In contrast to the grotesque realities of sex work, Bateman, with her silk pussy bows and fantastical visions of a feminist ­utopia, appears to be one scone short of an afternoon tea.

Professor Germaine Greer exposed her anus and vaginal cavity to the general public decades ago, if with an entirely different intent: to illustrate that such a display simply didn’t matter.

The fact that Bateman believes – or pretends to believe – that the sight of her arrestingly dense pubic thicket will have any impact on world hunger, child prostitution, the economy, or whichever crisis she is riding into the public eye, beggars belief.

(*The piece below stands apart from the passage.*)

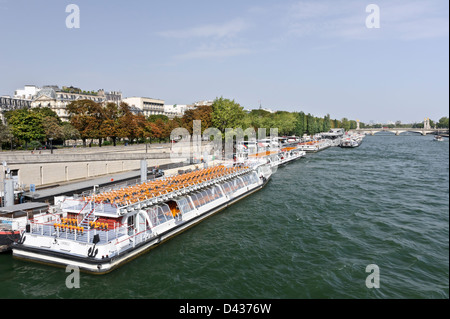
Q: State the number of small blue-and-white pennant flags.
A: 0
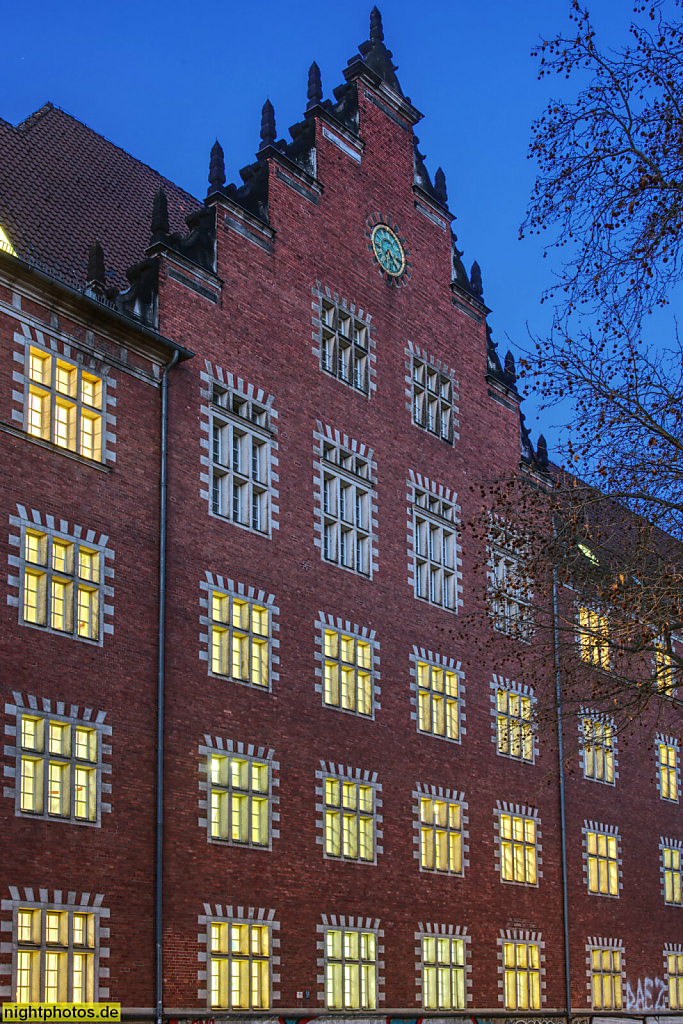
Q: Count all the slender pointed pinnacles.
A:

Yes, her nakedness attracts attention; yes, I defy anyone not to spend at least three minutes marvelling at the disconnect between her fluty oratory and friendly breasts; and yes, she is not an idiot, but her nudity is, in essence, nothing more than the ­rebellion of an extremely strange middle-aged woman who will, at any cost, not be ignored. Which is no bad thing, really, but the books are superfluous.

Follow Antonella on www.instagram.com/gambottoburke. She is a rock star as well as a writer; her new single is out now.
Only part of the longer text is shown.